I've read everyone of his and frankly I regret it. Now I have to wait for him to publish new stuff.


----------



## cheerio (May 16, 2009)

I am sad to say I have not hear of him, but with all the great reviews, I will check him out now


----------



## PhillipA82 (Dec 20, 2009)

What if I tell you the this is the first time I heard him lol. I will take a look at this guy, he looks quality.


----------



## davem2bits (Feb 2, 2009)

L.J. Sellers said:


> I admit, I was a little disappointed in THE OVERLOOK. Maybe that's why I haven't read recent titles. Also, Entertainment Weekly gave NINE DRAGONS a rather bad review. What do you readers think?
> L.J.


I also thought Nine Dragons wasn't Harry's or Mr Connelly's best work. But, I'm looking forward to The Reversal due out this October. Harry Bosch and Mickey Haller together again.

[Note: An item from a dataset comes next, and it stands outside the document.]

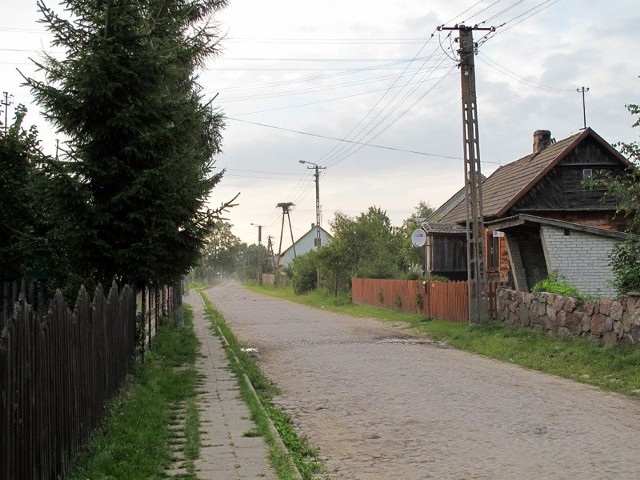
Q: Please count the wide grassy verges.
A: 2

I also enjoy J A Jance's J P Beaumont series. And Peter Robinson's Alan Banks Series.


----------



## hsuthard (Jan 6, 2010)

I hadn't heard of him until I got my kindle and read a recommendation here. Now since January i've read all of the Harry Bosch novels as have my parents. And as an extra bonus, it turns out he lives just a few miles from me in Tampa! I'm going to be looking for him in the grocery store from now on. Has anyone else seen him on Castle (playing himself, no less)? It's very fun to get to see him act as well as read his stories.


----------



## Neekeebee (Jan 10, 2009)

L.J. Sellers said:


> I admit, I was a little disappointed in THE OVERLOOK. Maybe that's why I haven't read recent titles. Also, Entertainment Weekly gave NINE DRAGONS a rather bad review. What do you readers think?
> L.J.


I liked_ The Overlook_, but it was a little short. I am used to a few more twists and turns in my Bosch books. The one I thought was really hard to get into was actually the first one in the series, _The Black Echo_.  (Good thing I didn't read this series in order.)



fancynancy said:


> I'm looking forward to catching up with you, N.


 

N


----------



## ayuryogini (Jan 3, 2010)

I found out about him a number of years ago, when the SacBee sponsored him to come to Sacramento to give a talk, after they had designated his book their read for the SacBee Book Club that month.
I was off of work, recovering from an injury, and looking for free things to do; it was great, and after reading that book and hearing him speak, I was hooked.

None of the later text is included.